Most entrepreneurial journeys face beginner’s block. Even India’s most celebrated entrepreneurial success, Infosys Technologies, had starting trouble, as many of us know.

Three decades ago when Infosys was formed by N R Narayana Murthy and his team of seven, they had just $250 of launch capital, had to wait a year for a telephone line to be installed and had to make 15 visits to the Department of Electronics to receive permission simply to own a computer.

It was the team’s hours of toil, hands-on effort and attention to the smallest details—including polite thank you notes—that helped them overcome these challenges.

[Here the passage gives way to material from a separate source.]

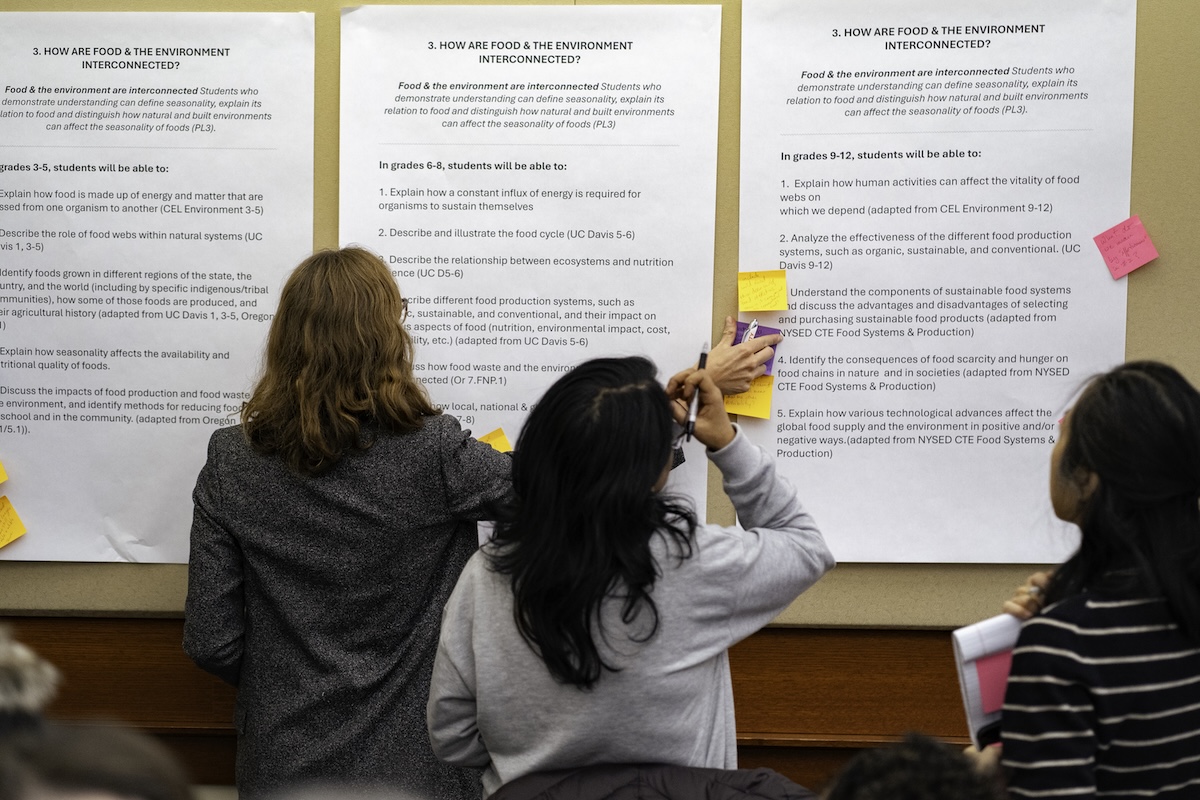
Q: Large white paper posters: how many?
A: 3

The National Entrepreneurship Network brings similar challenges to the more than 3500 NEN E-Leaders every day. NEN E-Leaders found, manage and build the entrepreneurship clubs, or E-Cells, at NEN member institutes.

Over the past six years, the NEN E-Leaders have helped grow the number of student members in campus entrepreneurship clubs from about 200 to more than 70,000, within NEN alone. By organizing year-long campaigns and activities, these E-Leaders and their E-Cells have infused an entrepreneurial energy never witnessed in campuses before.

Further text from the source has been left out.